Aniversariar. Verbo que todo mundo faz, mas nem todo mundo sente. Acho que passamos a sentir os aniversários quando ficamos mais velhos, quando o dia deixa de ser de festa, bolo e velas a soprar e passam a ser dias de memórias, planos e rugas. Uma celulite que você não conhecia. Uma linha de expressão no contorno do sorriso. Um olhar comum no espelho pela manhã. E para os que acreditam nos ciclos, dia de recomeçar com todas as forças.

Aniversariar é nascer de novo, lembrar do útero quentinho que te pariu e encarar o mundo frio em que se vive agora. É ter uma nova chance – e se dar uma nova chance – de começar outra vez, sem medo de abandonar os padrões gastos, os pensamentos repetidos e os sentimentos mofados. Tomar fôlego, como no nascimento, respirando pela primeira vez. Dar-se o direito de abrir os olhos e respirar como da primeira vez. E saber que podemos fazer isso todos os anos pode não mudar a vida, mas dá um alívio...

Hoje eu sofro de aniversário. Completo anos de vida aqui na terra. Trinta e dois invernos renascidos, carregando este ser que habita meu corpo há três décadas. E se aniversário é aquilo que se repete todo ano, hoje eu quero desaniversariar. Não quero repetir nenhuma data, nenhuminha. Não quero meu dia de ano novo igual a nenhum outro - nem igual aos meus cinco anos, com a mesa cheia de doces, a casa cheia de gente e eu vestida de branco com um chapéu super charmoso. Quero dias diferentes, de cores diferentes, outro tom no céu como cenário do meu happy day.


Quero desaniversários! Quero inventar meus renascimentos, criar meus ciclos que forem necessários, sem me repetir. Quero desfazer as idades que já tive para aprender esta que estreia agora. Aprender a ser, e desaprender, e aprender outra vez, de um outro lugar, com outro olhar, outro coração. Desaniversario-me hoje e sempre. Desfaço-me dos trinta e um. Começo a viver hoje, aos trinta e dois. E não peço presentes. Só quero estar inteira, completa, eu-presente aqui e agora, ao lado de quem preciso estar.

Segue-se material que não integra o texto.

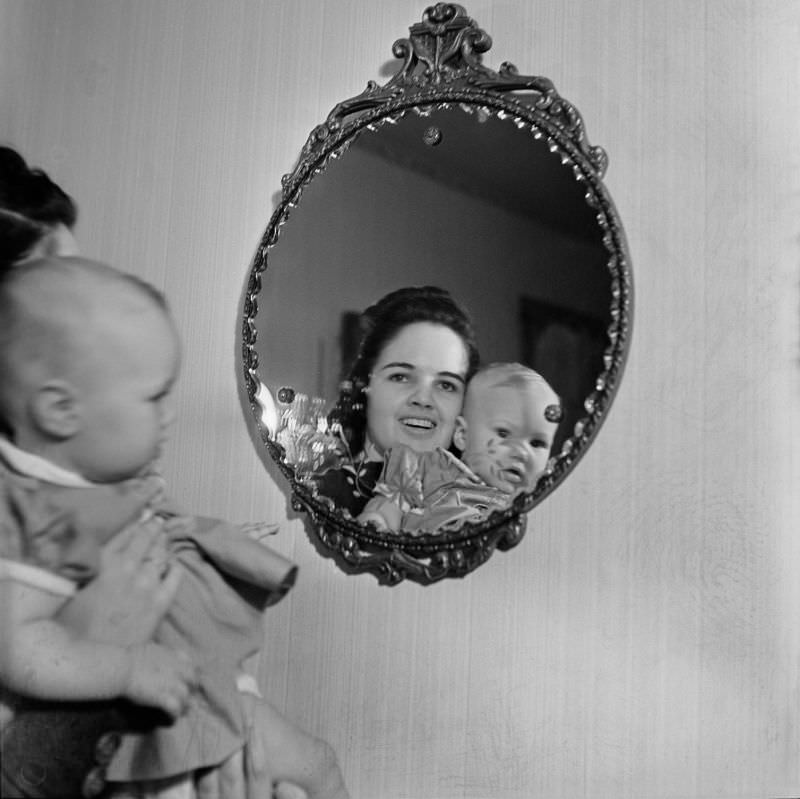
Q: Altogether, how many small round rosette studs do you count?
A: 3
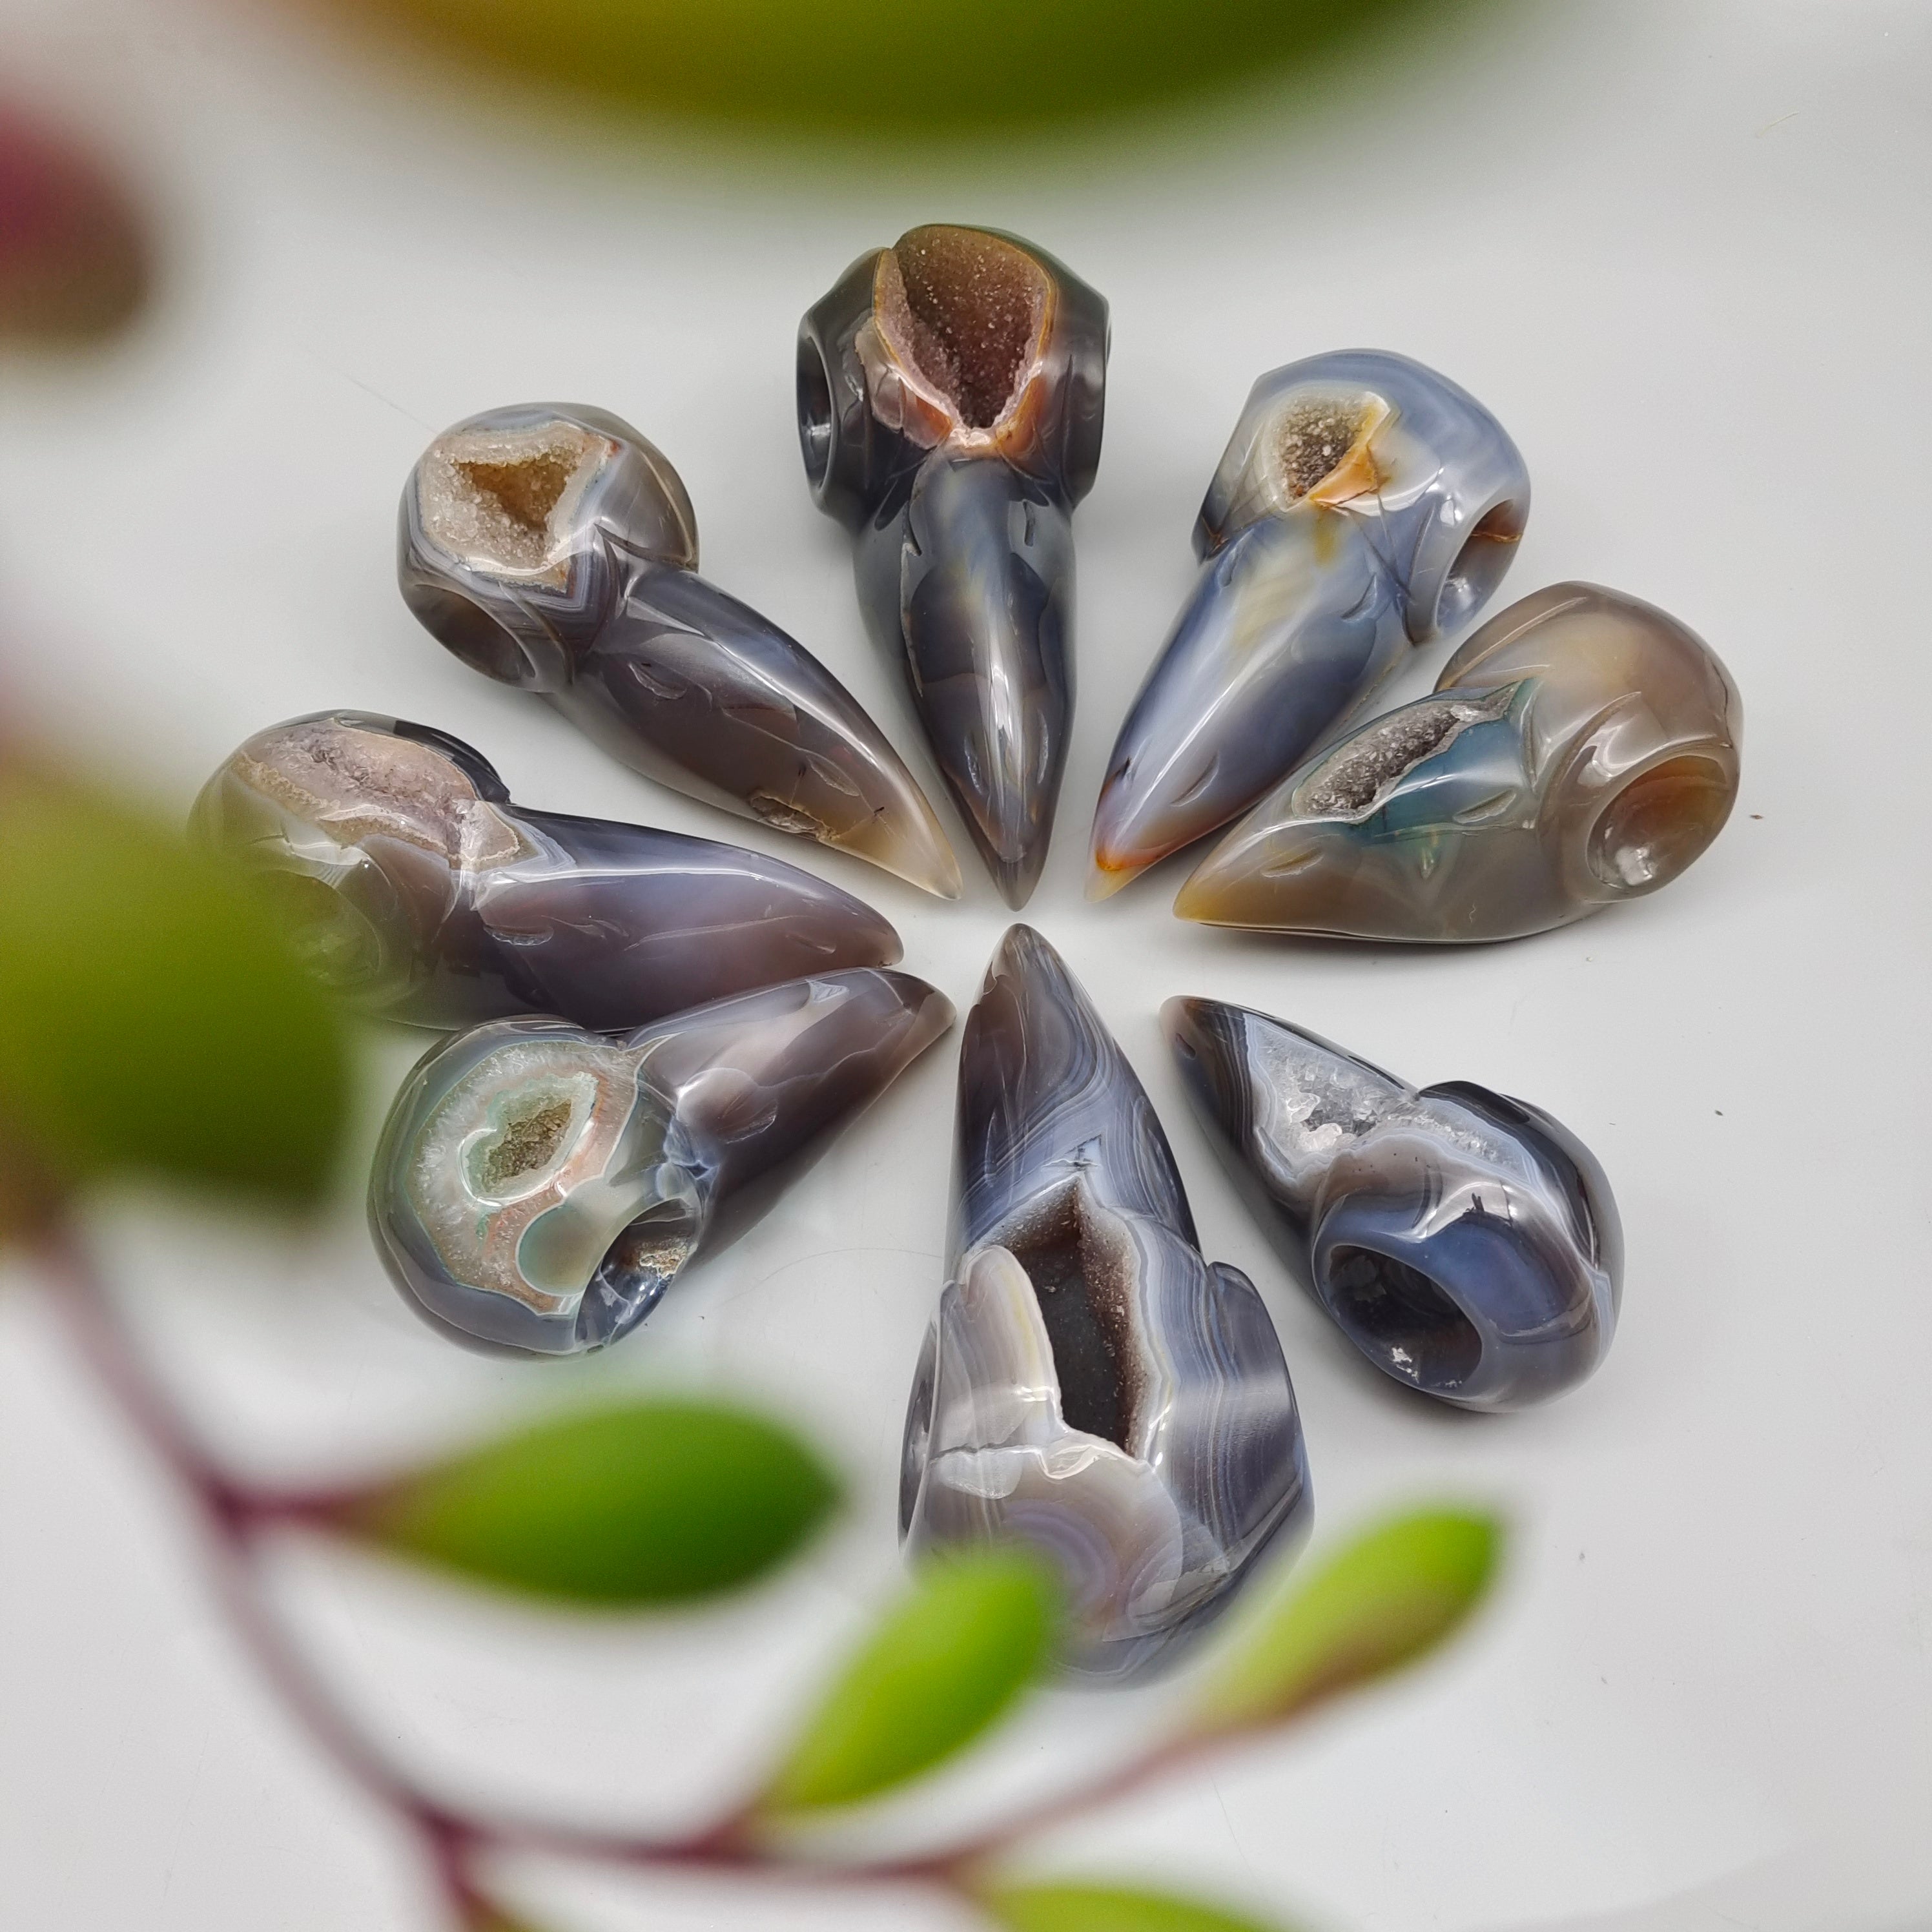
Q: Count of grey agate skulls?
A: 8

Novos caminhos, trinta e duas outras possibilidades de ser e viver. E a festa que acontece agora é dentro de mim, só eu posso desfrutá-la. Por fora, silêncio, silencio... desaniversario. 

quinta-feira, 15 de agosto de 2013

Projeto de pós-doutorado


Banho de cachoeira, tatuagem, cinema duas da tarde, namorado novo, amor leve, amor bonito
Vestido de flor, casa enfeitada, cheiro de jasmim, bicicleta, patins, praia com lua cheia
Olhos sem lentes, telefones, gafieira, forró, par de dança
Pés na areia, pés na água, pés na grama, pés na cama, pés descalços
Música alta, livro sem hora, sono sem pressa
Sorvete
Viagem
Pessoas
Arte
Sol
Sorrisos.

quarta-feira, 31 de julho de 2013

Afetos

Hoje eu fiz o que já há algum tempo não fazia: andar sozinha pela noite do Rio de Janeiro. Depois de uma conversa sobre papa, protestos, bombas e afins, o medo da violência noturna quase me impediu de uma breve caminhada até casa. Guardei o medo no bolso e fui. Afinal, nem era tão tarde e ainda não me conformo em não poder caminhar tranquilamente em uma das ruas mais movimentadas de um dos bairros mais movimentados de uma das cidades mais badaladas nos últimos tempos. Não é, Rio de Janeiro maravilhoso?!?
E lá fui eu, atenta a tudo que pudesse acontecer naquela hora. Contra o medo, inventei uma brincadeira de não ver coisas ruins (sim, às vezes eu crio brincadeiras para distrair minha mente tão faladeira). Esses joguinhos mentais que criamos para nos despistar quando precisamos esquecer algumas coisas... E funcionou!
No primeiro quarteirão, três crianças na rua. Três meninos. O primeiro dormia, rosto jogado no colchão sujo e cheio de coisas. O segundo lia. Tinha em suas mãos um livro qualquer e isso, confesso, pingou em mim um pouco de alegria – ele lia! Um desses livros que jogamos fora todos os dias, palavras que não nos servem mais e agora acalentavam a noite daquele menino que ia dormir na rua. O terceiro, ah! esse, deitado entre os outros dois, me mandou um beijo!!! Assim, bem estalado, beijo bem jogado. Quase ri. Fiquei olhando aqueles meninos, sem muita expressão, mas um tanto fascinada com o afeto que a rua me dava, eu que antes tinha medo. Pensei no beijo de um filho para uma mãe que já não existe, o beijo para uma mãe que não tem filhos, um beijo jogado de baixo para cima, por alguém que vai passar a noite no chão de uma calçada em Copacabana. (E quanta gente vai dormir em cama sem ter mandado nem um beijo esta noite...) E segui, perdida na lembrança dos meninos entre beijos e livros. E para quem bem me conhece, sabe que isso basta para que me perca: livros e beijos. E estes meninos vão dormir na rua...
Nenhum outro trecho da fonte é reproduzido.